I think my code is worked out, but i don't know why are"StackOverflowError" rising up !!
i looked for the solution more and more but without finding the perfect answer.
public void paintComponent(Graphics g){
indecies.clear();
float x1 = 20;
float y1 = 20;
float x2 = 350;
float y2 = 20;
/* put the points of first line in ArraList */
for(int i = (int) x1; i < x2 ; i++){
index = (int) (i + y1 * img.getWidth());
list.add(index);
}
/***************************************************/
x1 = 350;
y1 = 20;
x2 = 100;
y2 = 100;
/* put the points of second line in ArraList */
for(int i = (int) y1; i <= y2 ; i++){
index = (int) (x1 * img.getWidth());
list.add(index);
}
/***************************************************/
x1 = 100;
y1 = 100;
x2 = 20;
y2 = 100;
/* put the points of the third line in ArraList */
for(int i = (int) x2; i < x1 ; i++){
index = (int) (i + y1 * img.getWidth());
list.add(index);
}
/*****************************************************/
x1 = 20;
y1 = 100;
x2 = 20;
y2 = 20;
/* put the points of the forth line in ArraList */
for(int i = (int) y2; i < y1 ; i++){
index = (int) (x1 * img.getWidth());
list.add(index);
}
/**************************************************/
/* Get each pixel from ArrayList of indecies then print into data raster of image */
for (Integer integer : indecies) {
pixels[integer] = Color.yellow.getRGB();
}
/* Flood fill recursive algorithm */
/* border color is yellow */
/* green is the new colow must be filled inside the shape */
fill(50, 50, Color.yellow.getRGB(), Color.green.getRGB());
g.drawImage(img, 0, 0, this);
}
Here is the fill method !!
public void fill(int x, int y, int borderColor, int newColor){
if(x >= 0 && x < width && y >= 0 && y < height){
int index = x + y * width;
if(pixels[index] != borderColor && pixels[index] != newColor){
pixels[index] = newColor;
fill(x, y - 1, borderColor, newColor);
fill(x, y + 1, borderColor, newColor);
fill(x + 1, y, borderColor, newColor);
fill(x - 1, y, borderColor, newColor);
}
}
}
Exception Details ..
java.lang.StackOverflowErrorjava.lang.StackOverflowErrorjava.lang.StackOverflowErrorjava.lang.StackOverflowErrorjava.lang.StackOverflowErrorjava.lang.StackOverflowError
at java.nio.Buffer.limit(Buffer.java:274)

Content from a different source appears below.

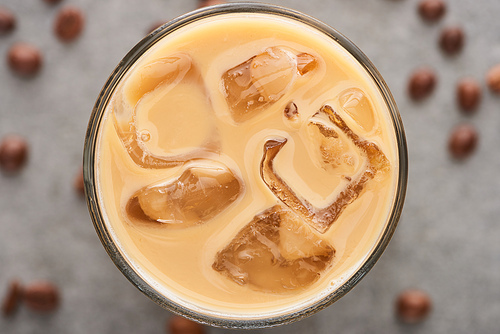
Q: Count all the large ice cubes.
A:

at java.nio.Buffer.<init>(Buffer.java:201)
at java.nio.CharBuffer.<init>(CharBuffer.java:281)
at java.nio.HeapCharBuffer.<init>(HeapCharBuffer.java:70)
at java.nio.CharBuffer.wrap(CharBuffer.java:373)
at sun.nio.cs.StreamEncoder.implWrite(StreamEncoder.java:265)
at sun.nio.cs.StreamEncoder.write(StreamEncoder.java:125)
at java.io.OutputStreamWriter.write(OutputStreamWriter.java:207)
at java.io.BufferedWriter.flushBuffer(BufferedWriter.java:129)
at java.io.PrintStream.write(PrintStream.java:526)
at java.io.PrintStream.print(PrintStream.java:669)
at java.io.PrintStream.println(PrintStream.java:823)
at java.lang.Throwable$WrappedPrintStream.println(Throwable.java:748)
at java.lang.Throwable.printStackTrace(Throwable.java:655)
at java.lang.Throwable.printStackTrace(Throwable.java:643)
at java.lang.Throwable.printStackTrace(Throwable.java:634)
at FillColorAlgorithm.fill(FillColorAlgorithm.java:170)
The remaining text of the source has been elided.